=== AVAILABLE DATA ===
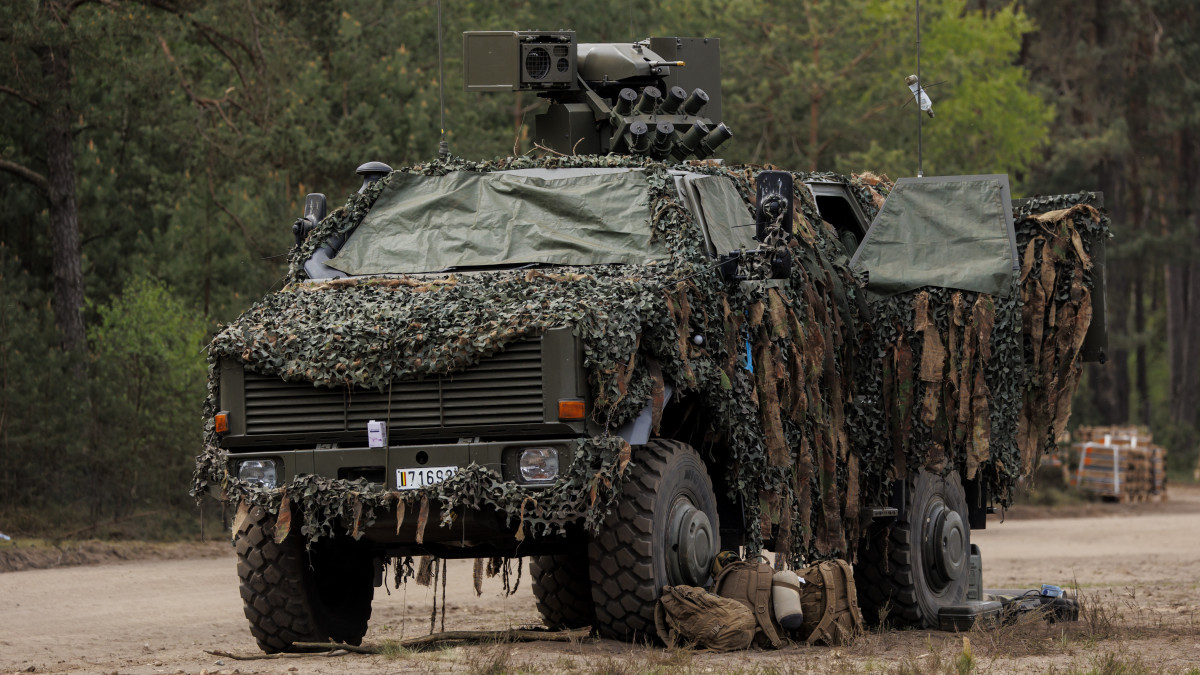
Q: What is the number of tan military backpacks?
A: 3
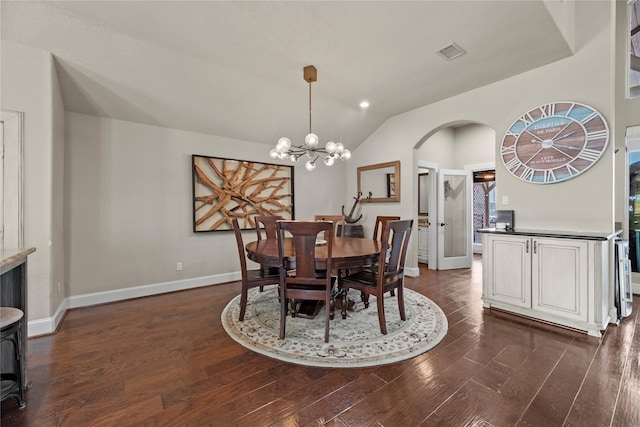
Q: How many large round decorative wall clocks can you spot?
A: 1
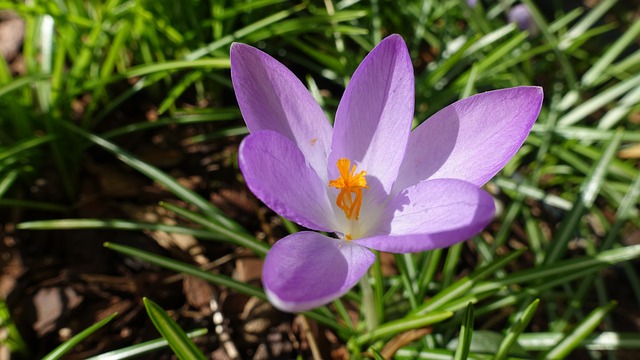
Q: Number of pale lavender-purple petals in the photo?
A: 6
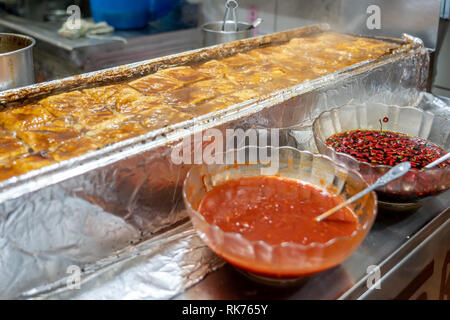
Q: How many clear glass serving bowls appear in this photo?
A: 2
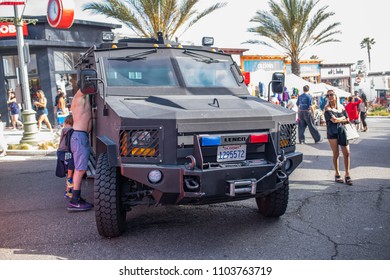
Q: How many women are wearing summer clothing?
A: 3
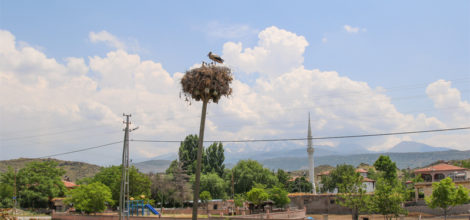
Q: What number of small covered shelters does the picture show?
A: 2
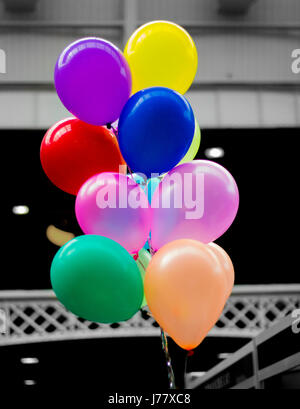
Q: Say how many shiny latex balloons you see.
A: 12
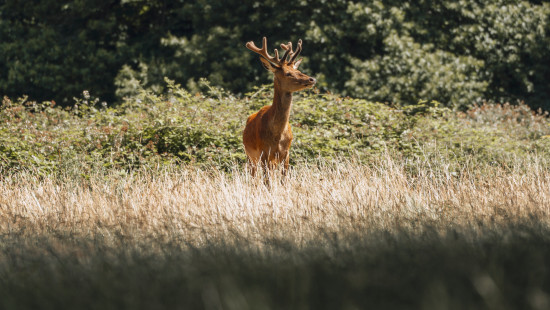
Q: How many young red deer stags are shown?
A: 1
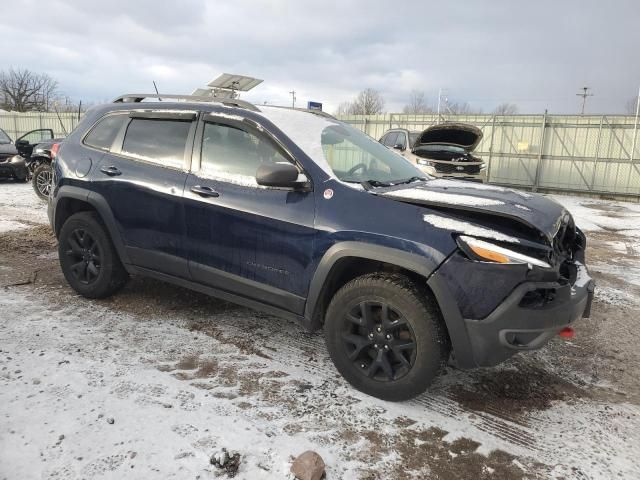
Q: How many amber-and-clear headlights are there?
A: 1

=== TRY IT ===
Which lines in the listing above include the string "photo"? Copy each of them.

=== ANSWER ===
Q: Number of pale lavender-purple petals in the photo?
Q: How many clear glass serving bowls appear in this photo?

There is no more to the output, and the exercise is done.